Cooking

Best Donuts Ever!

Not only are these donuts really tasty, but super easy!

I’ve been searching for a simple donut recipe since I bought my deep fryer a few weeks ago.  All of the recipes I found online were too time consuming and complicated.  The thought of spending my morning waiting for dough to rise with a rolling pin in hand was not appealing.  I wanted donuts within 30 minutes!

Determined to make donuts this weekend I started searching my cook books for any recipe that would work.  I found a recipe for Drop Doughnuts in Mormon Country Cooking by Winnifred C. Jardine.  The recipe didn’t call for yeast or a rolling pin!

Drop Doughnuts

Yield 2 Dozen

375 degrees (hot oil)

2 Eggs

1/3 cup sugar

2 tablespoons melted shortening (I used butter)

1/3 cup milk

2 cups flour

1 1/2 teaspoons baking powder

1/2 teaspoon salt

1 teaspoon cinnamon

1/4 teaspoon nutmeg

Beat eggs until very light.  Add sugar, melted shortening and milk.  Add dry ingredients which have been sifted together.  Mix well.  Drop by teaspoonfuls into deep hot fat.  Fry on all sides until golden brown.  Drain on unglazed brown paper; sprinkle with confectioners’ sugar.

Per my son’s request I made maple glaze.

1 cup powdered sugar

3 tablespoons maple syrup

Mix well

“These are the best donuts ever!!” said my son after the first bite.

Not too sweet, with a crisp outer shell, these donuts were as tasty as they were simple and will be a great new treat in this house!

Easiest Ever Marmalade

When Bountiful Baskets sold cases of mixed citrus fruit the first thing that came to my mind was marmalade.  I love the taste of marmalade, but anyone that has looked at the grocery stores knows how expensive it can be.
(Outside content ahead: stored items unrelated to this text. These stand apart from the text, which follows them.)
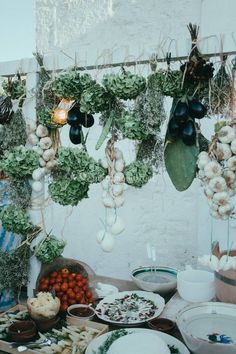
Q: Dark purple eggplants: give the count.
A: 7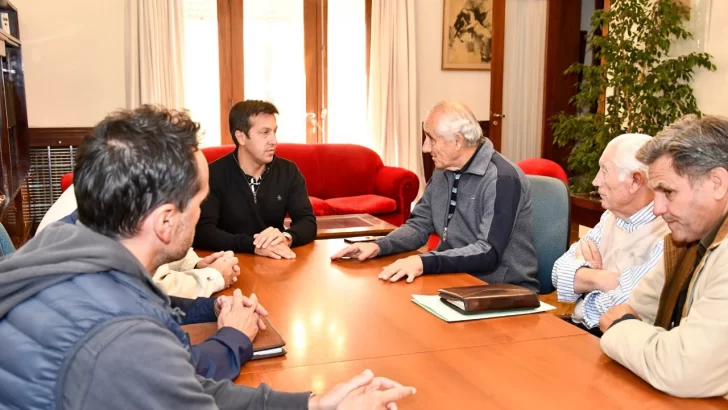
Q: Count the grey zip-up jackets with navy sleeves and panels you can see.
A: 1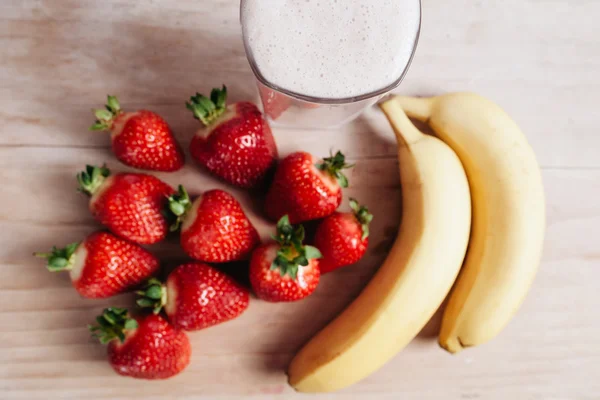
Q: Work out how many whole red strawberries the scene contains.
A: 10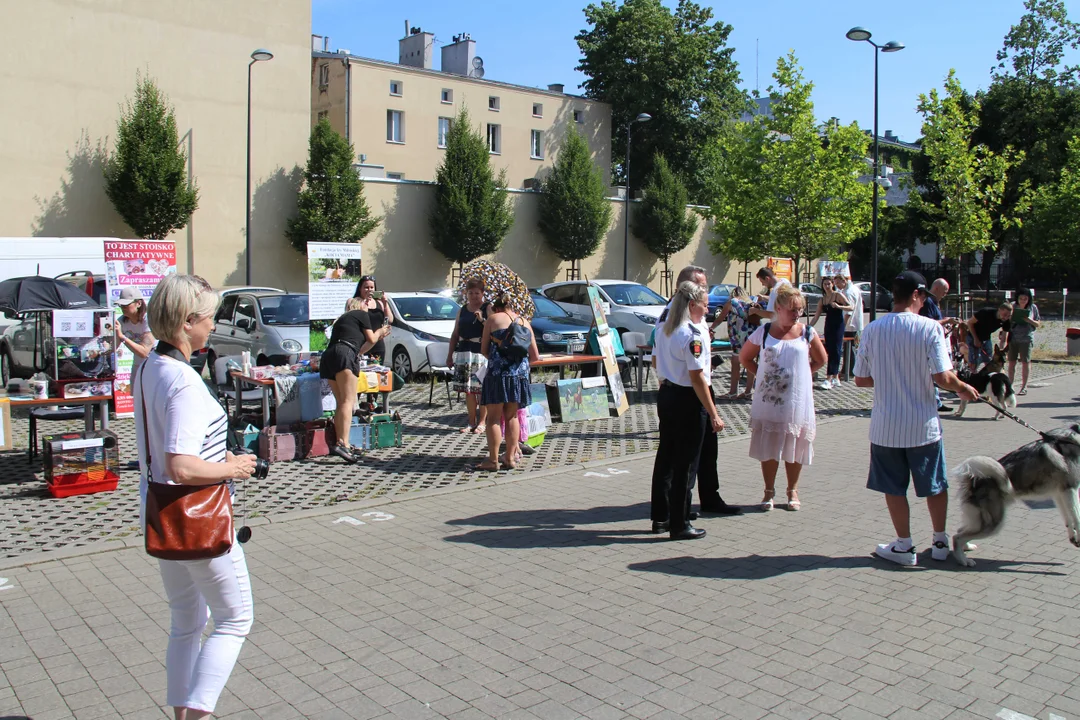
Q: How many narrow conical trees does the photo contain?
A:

This was the first time making any type of preserves but after tasting the final product it will not be the last.

The recipe I used was from Ball Complete Book of Home Preserving:400 delicious and creative recipes for today.

A couple of changes I made: I doubled the recipe and used  1-pint jars. Also, I did not add the cherries.


“Easiest Ever Marmalade”

Makes about seven 8-ounce jars

3 small oranges (unpeeled), seeded

1 lemon )unpeeled), seeded

1 small grapefurit (unpeeled), seeded

2 cups canned crushed pineapple, with juice

6 cups granulated sugar

1/2 cup chopped drained maraschino cherries

1. In a food processor fitted with a metal blade, working in batches, pulse oranges, lemon and grapefruit until finely chopped.  Do not puree.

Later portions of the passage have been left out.